In 2015 riep de dorpsraad van Ravenstein een werkgroep welzijn en zorg in het leven en benaderde een aantal potentiële trekkers. In een naburig dorp was een zorgcoöperatie actief. Was dat ook een idee voor Ravenstein?
Een van die trekkers was Evert van Schoonhoven. 'We begonnen met een goede discussie over wat voor club we wilden zijn. Met zeven mensen hebben we daarin een half jaar geïnvesteerd. We gingen uiteraard ook op bezoek bij het buurdorp. Hoe doen zij het? Wat kunnen we van hen leren? Vervolgens hebben we een visie en missie opgesteld.
Voor ons waren solidariteit en omzien naar elkaar belangrijk. We wilden een bottom-up initiatief. Als bestuur faciliteren we de initiatieven vanuit het dorp. Dat vraagt iets van je competenties en houding. We zijn nadrukkelijk allemaal actieve bewoners en geen belangrijke bestuurders. Die insteek was wezenlijk voor ons verdienmodel. En voor onze rechtsvorm. We kozen bewust voor een verenigingsstructuur. We hebben ook een coöperatieve vereniging overwogen, maar dat was niet zinvol omdat we geen ambitie hebben om te gaan ondernemen. Ook de keuze om geen subsidie aan te vragen komt daaruit voort. We willen zo onafhankelijk mogelijk zijn. De vereniging draait met zijn activiteiten op de inkomsten van de leden. Dat noemen we solidariteitsheffing, omdat lid zijn meer is dan contributie betalen. Elk lid is medeproducent, soms aanbieder en soms vrager.

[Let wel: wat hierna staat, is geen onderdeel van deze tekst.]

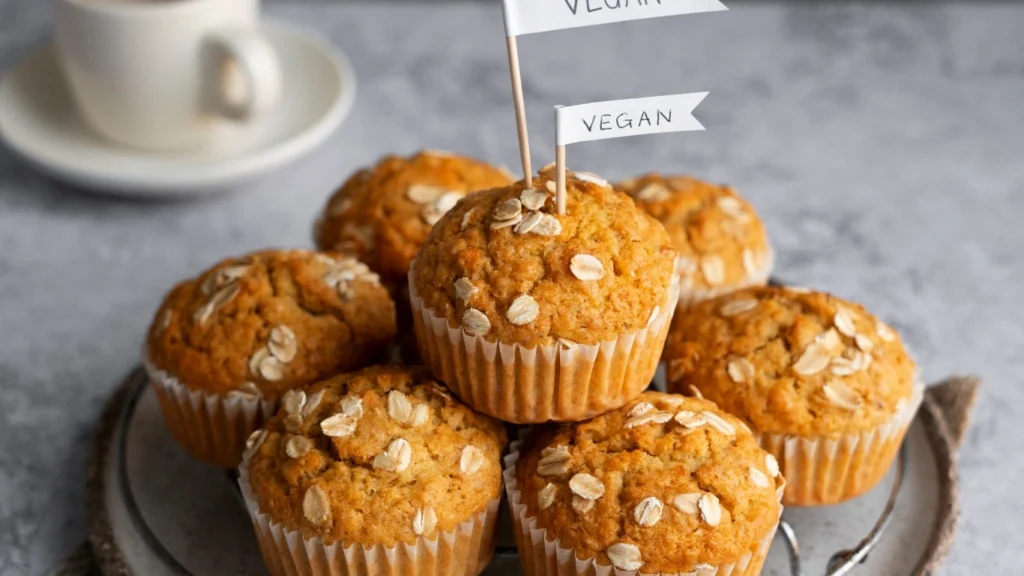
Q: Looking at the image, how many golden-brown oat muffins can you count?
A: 7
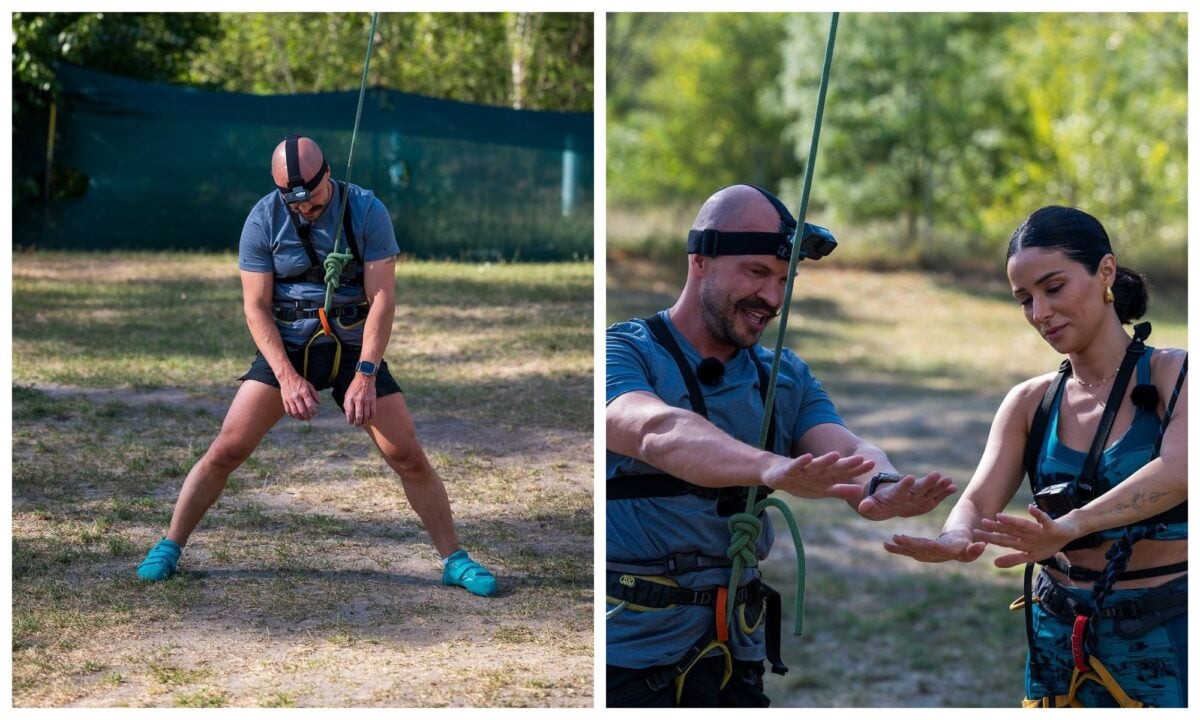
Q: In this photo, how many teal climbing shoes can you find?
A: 2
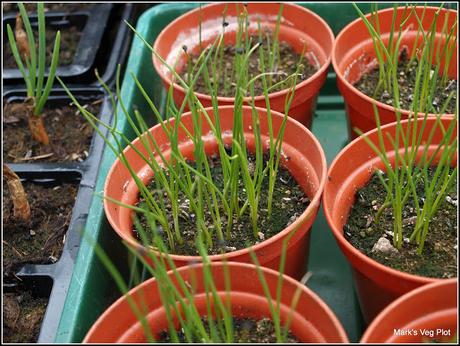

Ons uitgangspunt is: iedereen die wat doet, doet het vrijwillig. Het voordeel is de intrinsieke betrokkenheid van de mensen die meedoen. Het komt echt vanuit henzelf. Als zorgcoöperatie zijn we slechts het vehikel. Mensen kunnen zich aanmelden, wij brengen vraag en aanbod bij elkaar.
Om de behoeften van bewoners te onderzoeken is in het hele dorp een grote huis-aan-huisenquête gehouden. De ingevulde enquêtes werden opgehaald door 5 à 6 mensen die veel vertrouwen genieten in Ravenstein, waaronder een een oud-schoolhoofd, een oud-politieagent en de vrouw van de oud-burgemeester. Die deden er meer dan een week over, want overal werd koffie gedronken. Er kwam meteen heel veel warmte en betrokkenheid. Wat bleek: er was heel veel aanbod en een beperkte vraag. Ik denk dat vraagverlegenheid daarbij een rol speelde.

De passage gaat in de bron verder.